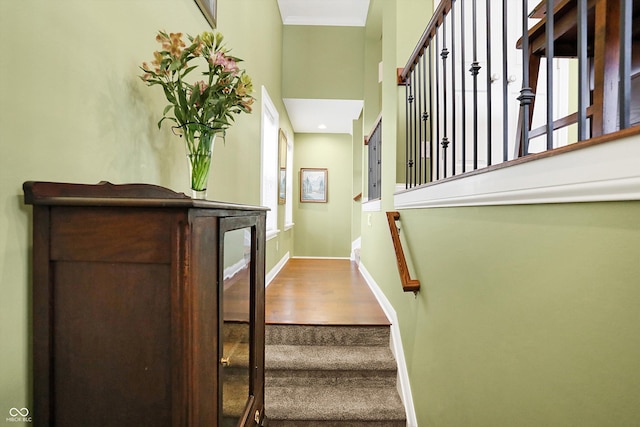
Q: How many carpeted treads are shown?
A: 2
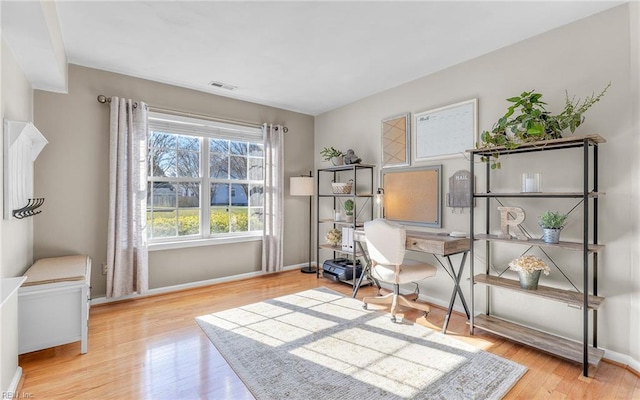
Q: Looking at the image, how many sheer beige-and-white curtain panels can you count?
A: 2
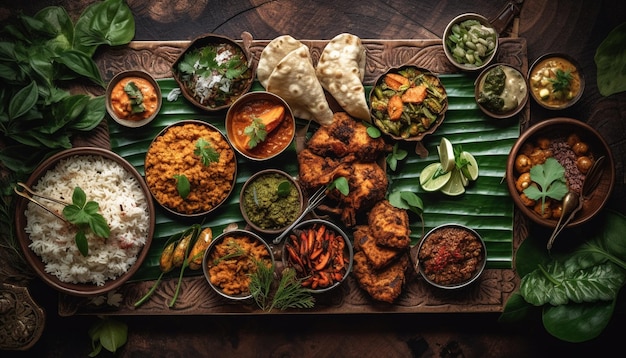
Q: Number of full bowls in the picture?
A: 14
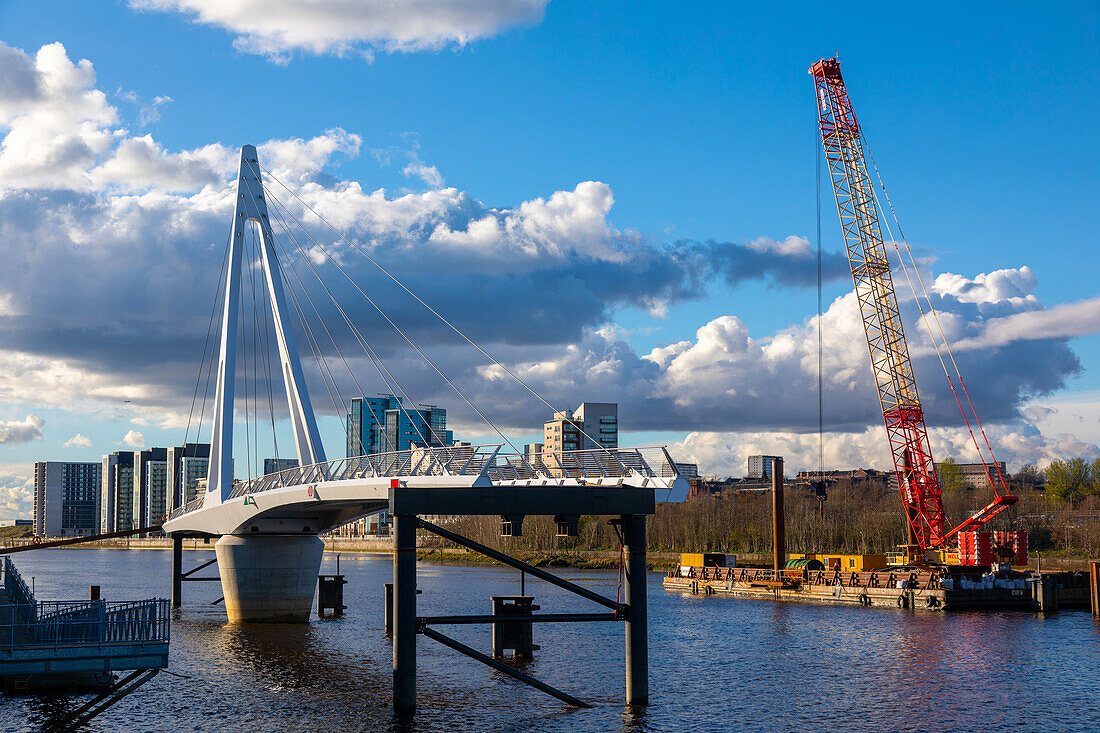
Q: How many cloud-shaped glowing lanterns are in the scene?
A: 0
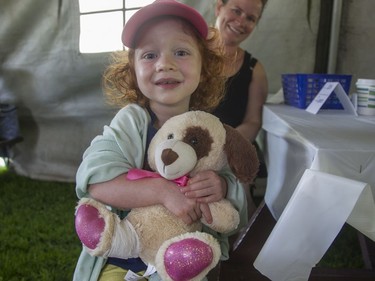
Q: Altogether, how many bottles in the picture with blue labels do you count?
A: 0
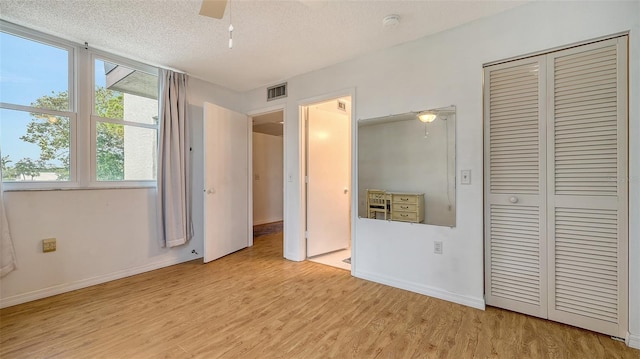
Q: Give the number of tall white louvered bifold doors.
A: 2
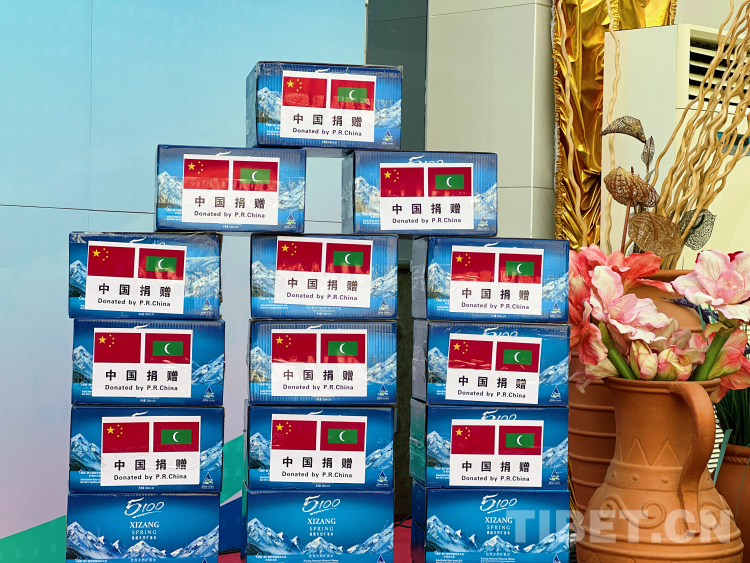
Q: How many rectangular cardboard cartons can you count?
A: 15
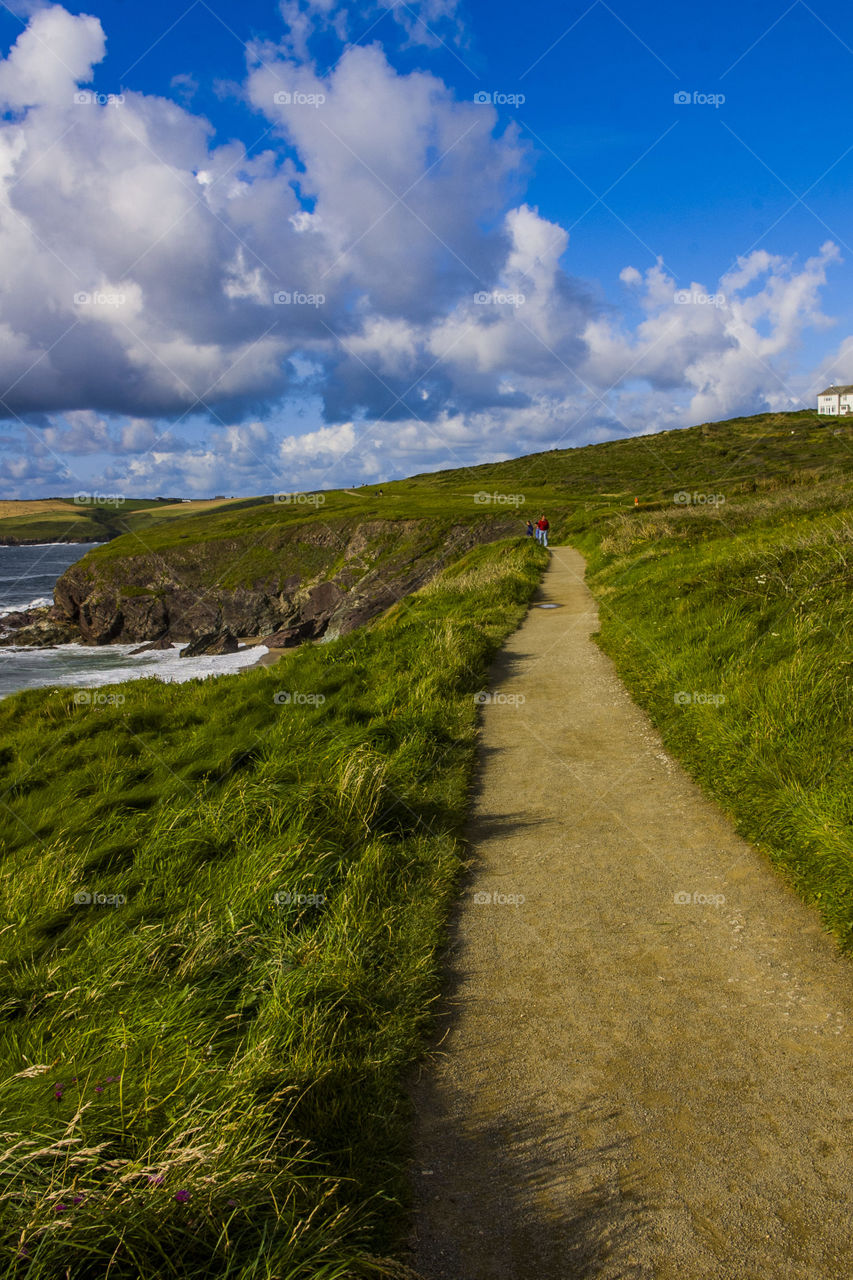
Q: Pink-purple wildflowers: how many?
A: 12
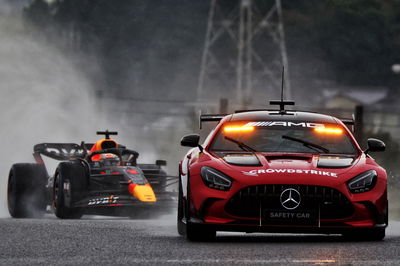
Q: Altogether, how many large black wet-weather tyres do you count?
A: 2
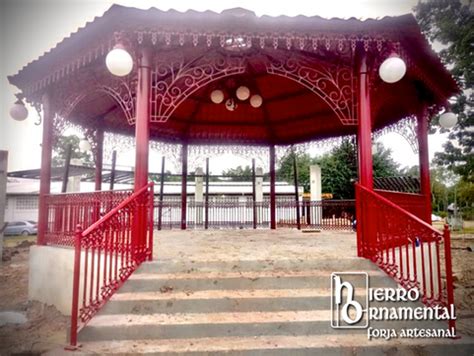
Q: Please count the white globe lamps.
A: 9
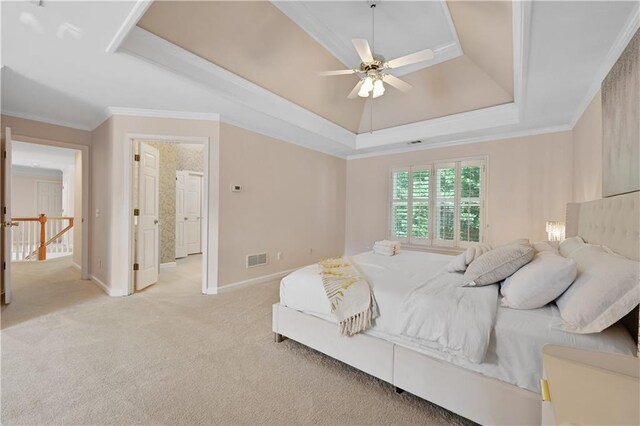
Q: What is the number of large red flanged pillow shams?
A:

--------

What is required — Omit the pictures; set down each record exactly.

Solution for this problem —
Q: How many carpeted treads are shown?
A: 2
Q: Looking at the image, how many sheer beige-and-white curtain panels can you count?
A: 2
Q: Number of full bowls in the picture?
A: 14
Q: How many cloud-shaped glowing lanterns are in the scene?
A: 0
Q: Altogether, how many bottles in the picture with blue labels do you count?
A: 0
Q: Give the number of tall white louvered bifold doors.
A: 2
Q: How many rectangular cardboard cartons can you count?
A: 15
Q: Pink-purple wildflowers: how many?
A: 12
Q: Altogether, how many large black wet-weather tyres do you count?
A: 2
Q: Please count the white globe lamps.
A: 9
Q: What is the number of large red flanged pillow shams?
A:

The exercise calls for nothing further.